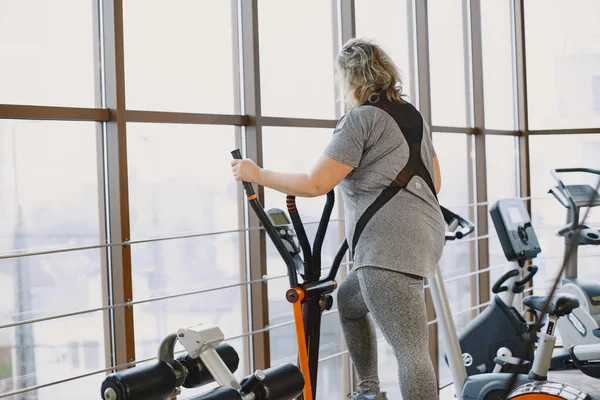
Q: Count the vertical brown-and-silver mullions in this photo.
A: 6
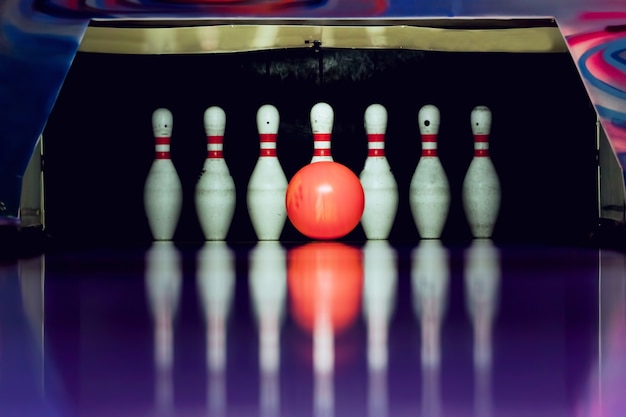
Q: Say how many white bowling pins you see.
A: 7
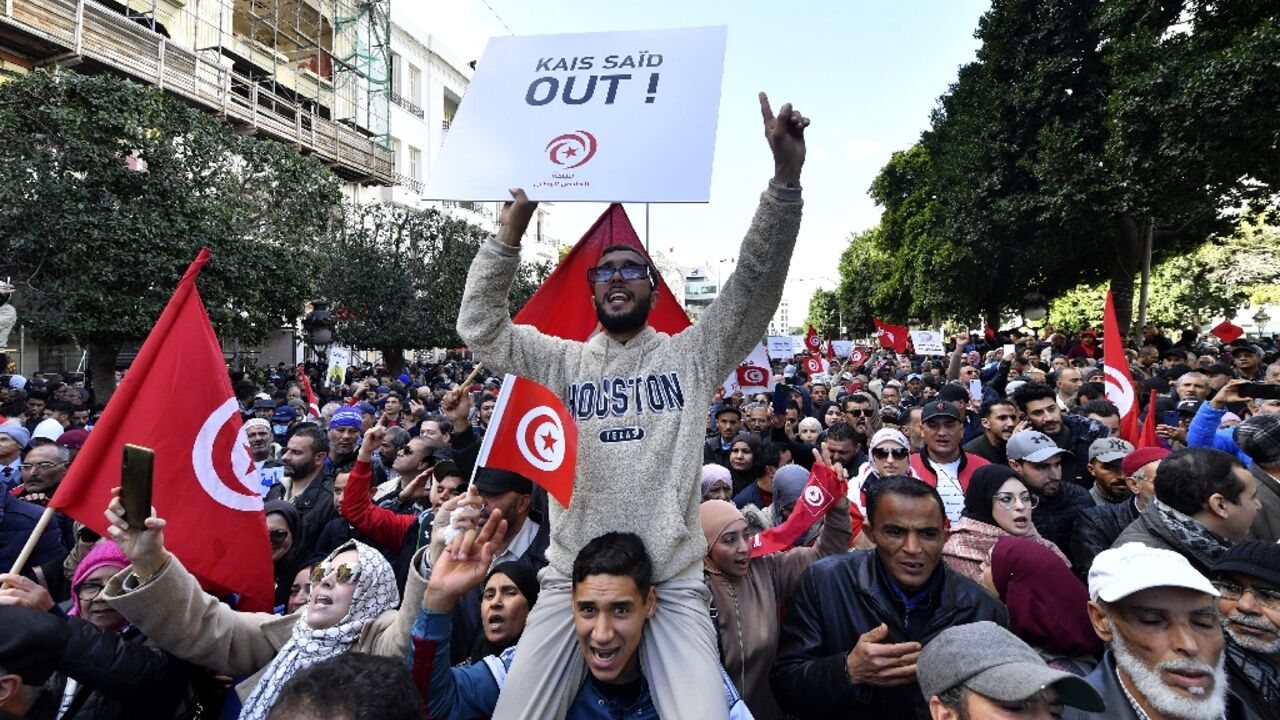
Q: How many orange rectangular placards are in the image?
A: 0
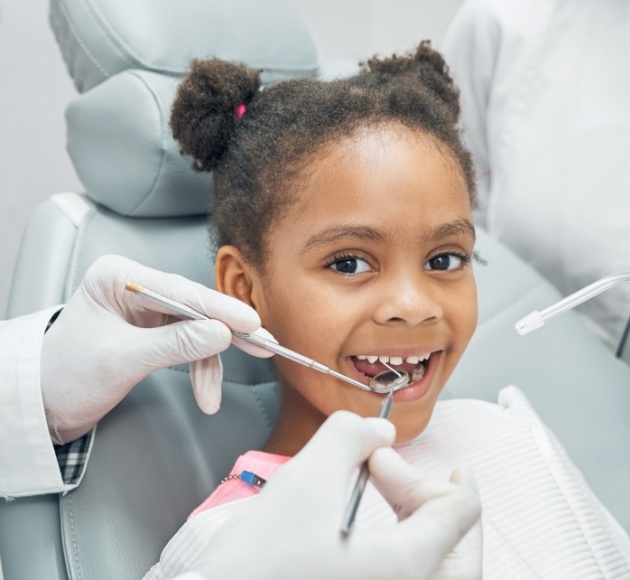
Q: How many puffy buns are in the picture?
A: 2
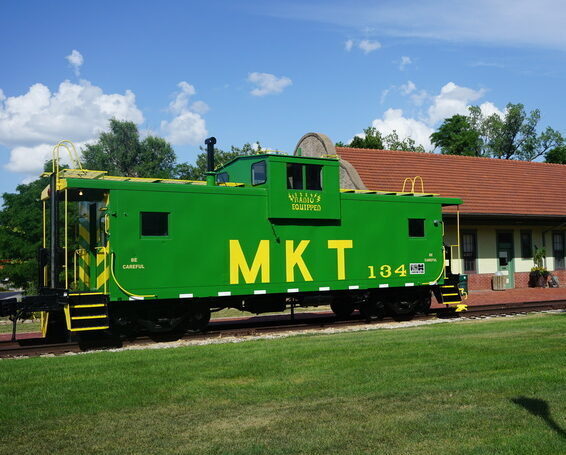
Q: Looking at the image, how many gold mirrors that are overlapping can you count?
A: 0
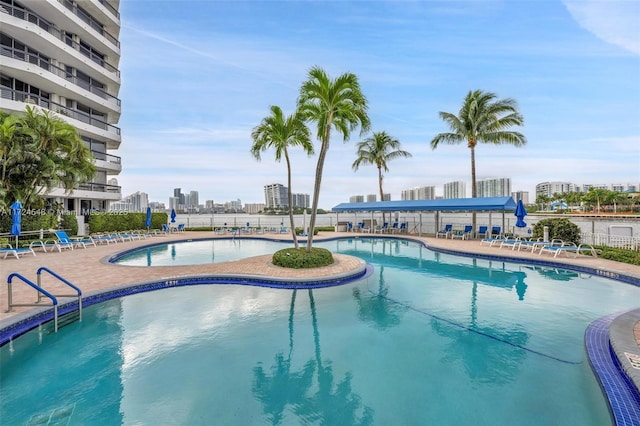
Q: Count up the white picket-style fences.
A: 1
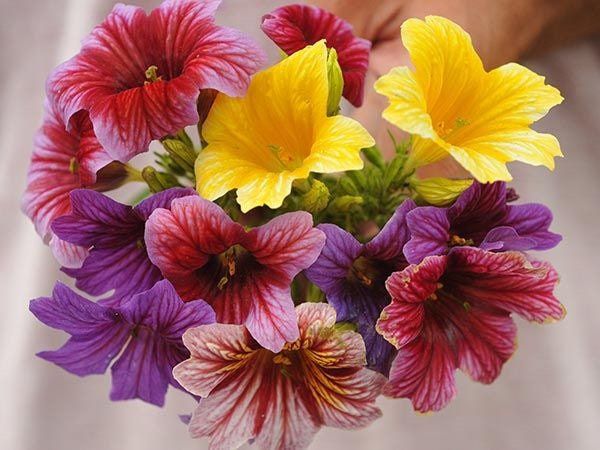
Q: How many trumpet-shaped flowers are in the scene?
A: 12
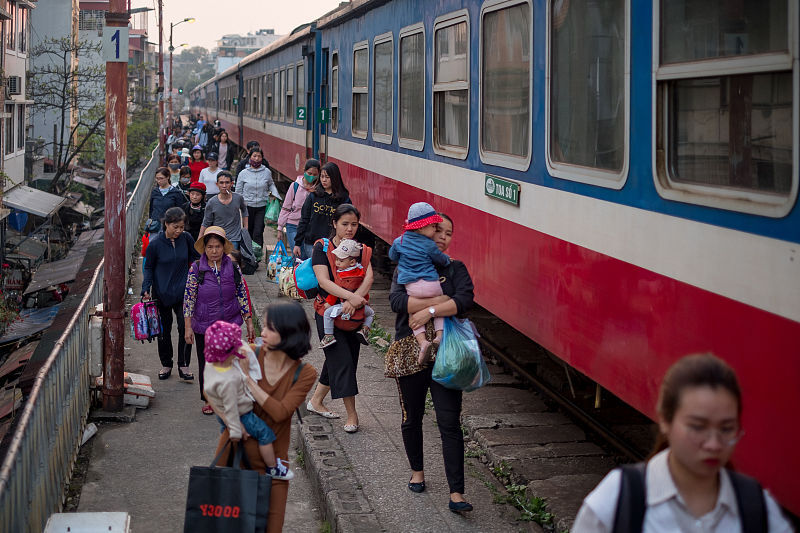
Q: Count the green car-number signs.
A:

********************

> EXERCISE DIRECTIONS: All records, pictures excluded: copy them exactly.

> SOLUTION FOR THIS EXERCISE:
Q: Count the vertical brown-and-silver mullions in this photo.
A: 6
Q: Say how many white bowling pins you see.
A: 7
Q: How many orange rectangular placards are in the image?
A: 0
Q: How many puffy buns are in the picture?
A: 2
Q: Looking at the image, how many gold mirrors that are overlapping can you count?
A: 0
Q: Count up the white picket-style fences.
A: 1
Q: How many trumpet-shaped flowers are in the scene?
A: 12
Q: Count the green car-number signs.
A:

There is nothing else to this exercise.